What the task requires: Your answer must be every line of the data that holds the string "pale".

Saved entries:
══════════

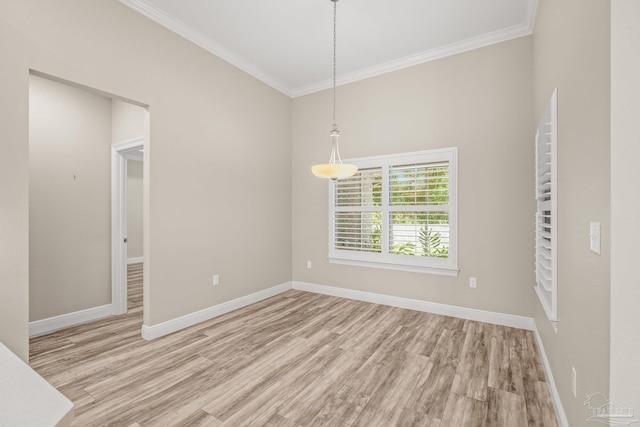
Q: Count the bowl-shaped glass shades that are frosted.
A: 1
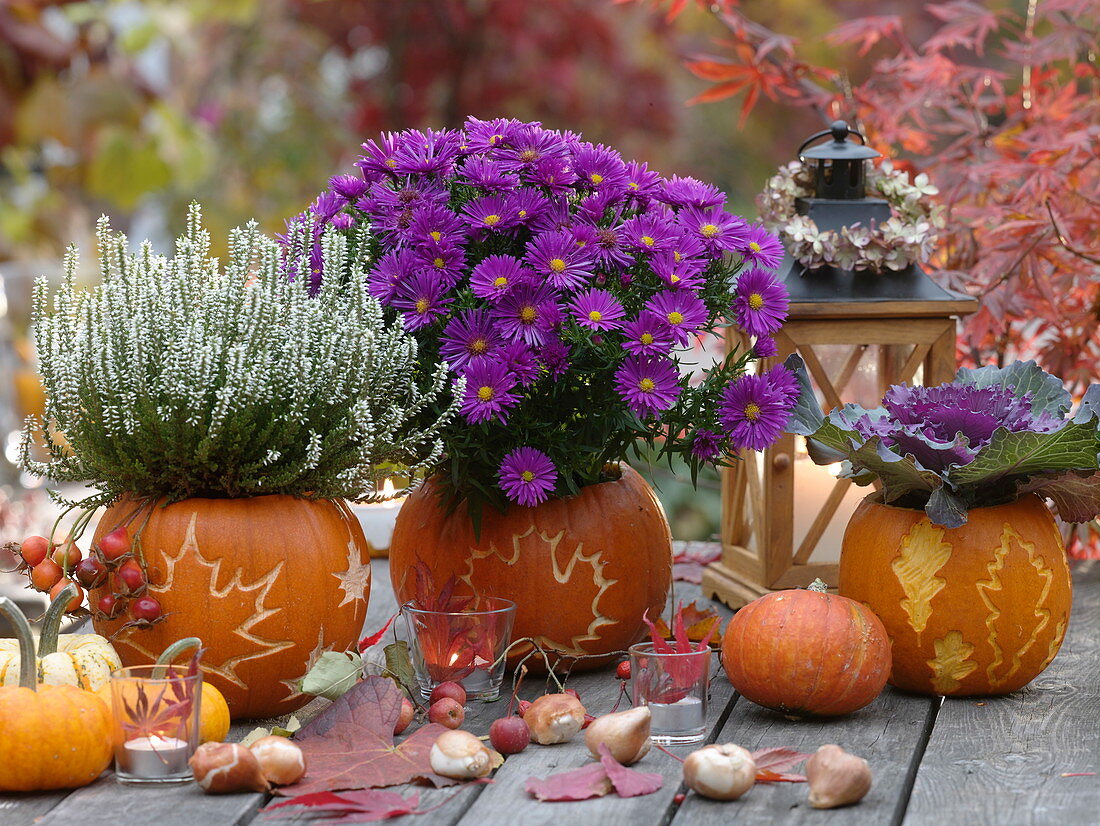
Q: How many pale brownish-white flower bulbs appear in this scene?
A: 7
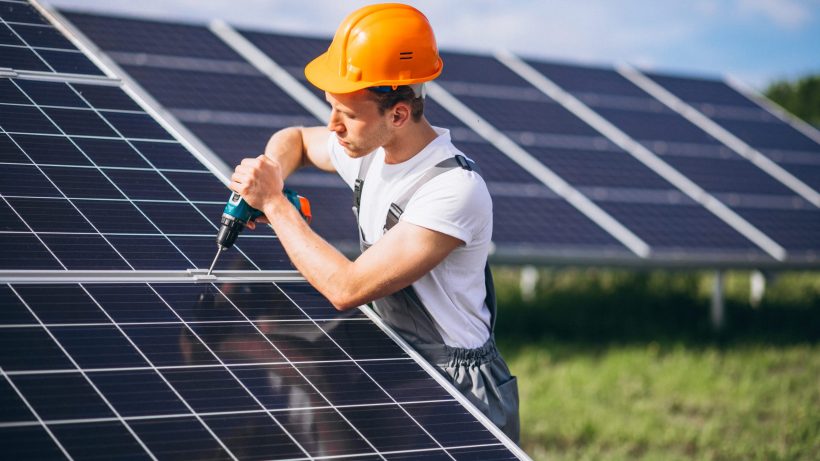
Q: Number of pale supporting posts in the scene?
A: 3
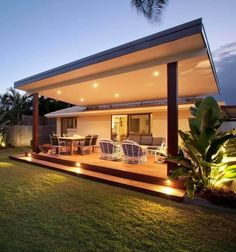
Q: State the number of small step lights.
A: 3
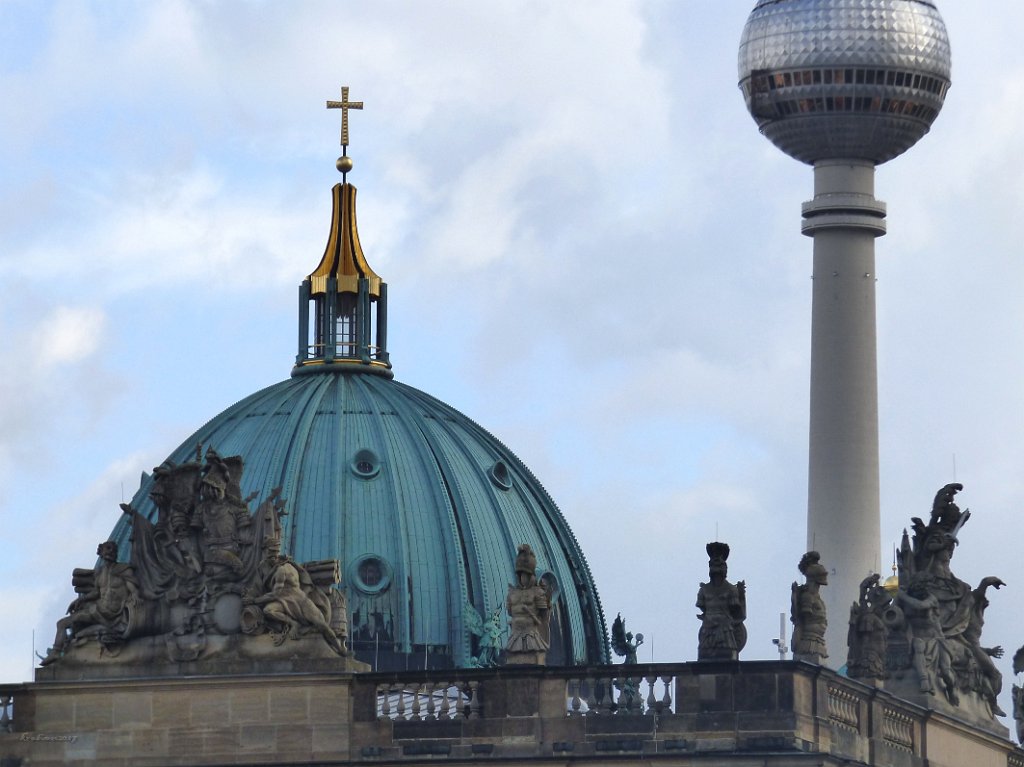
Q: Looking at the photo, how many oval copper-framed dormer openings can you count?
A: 4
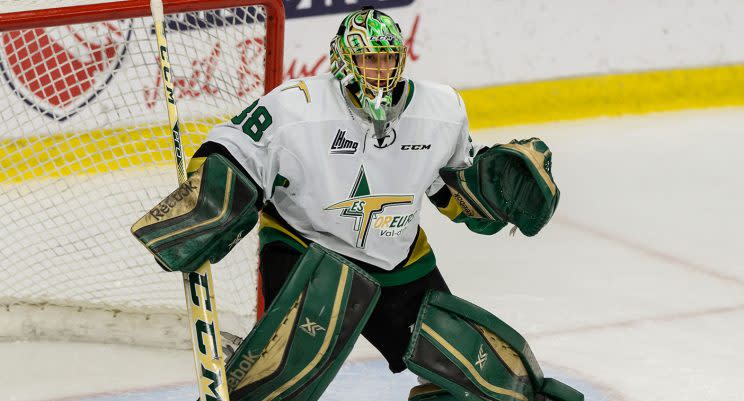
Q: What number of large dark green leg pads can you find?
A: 2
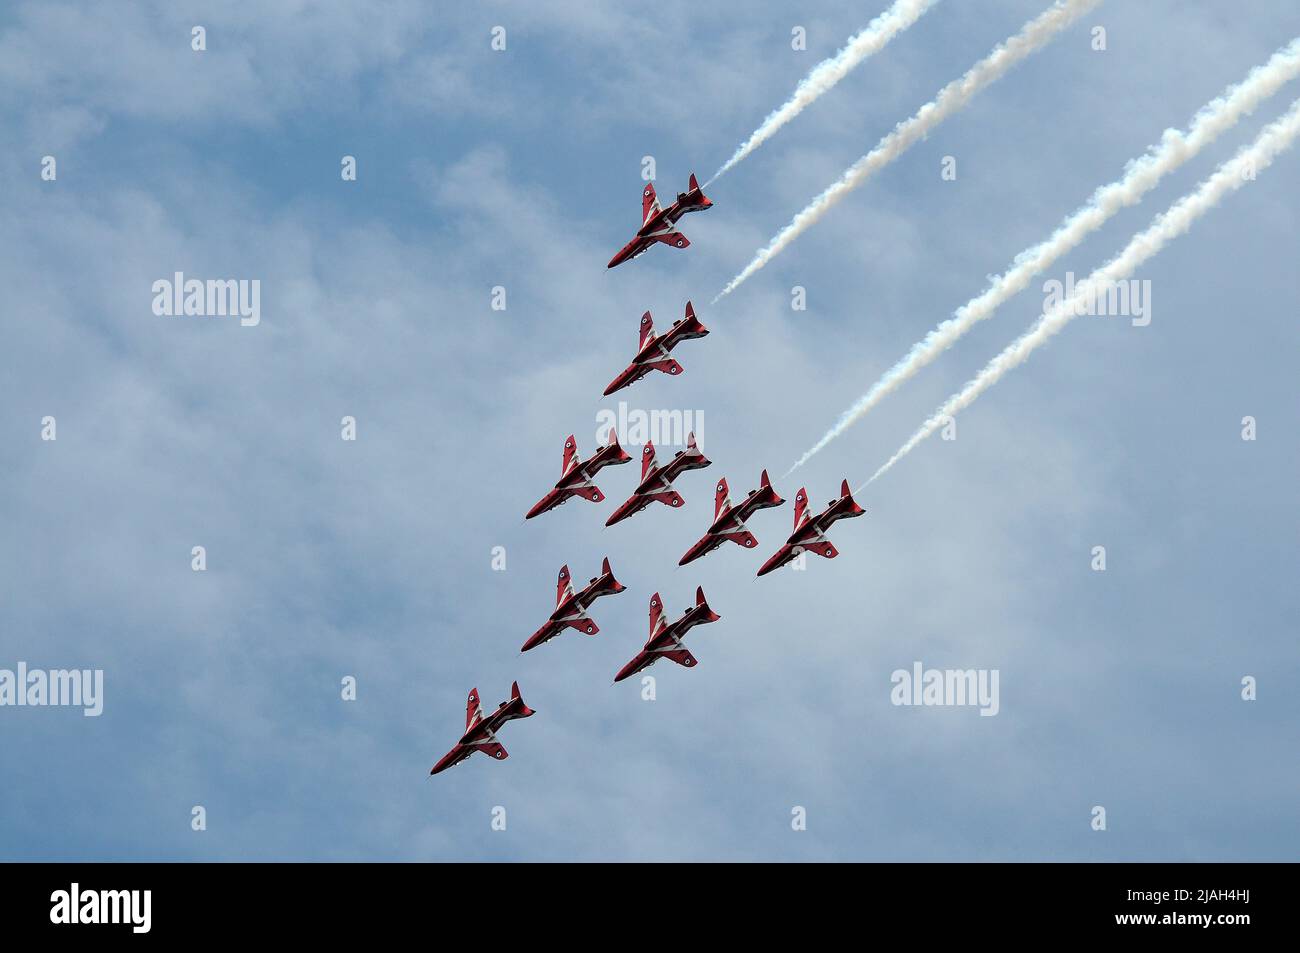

══════════

Written solution:
Q: How many pale brownish-white flower bulbs appear in this scene?
Q: Number of pale supporting posts in the scene?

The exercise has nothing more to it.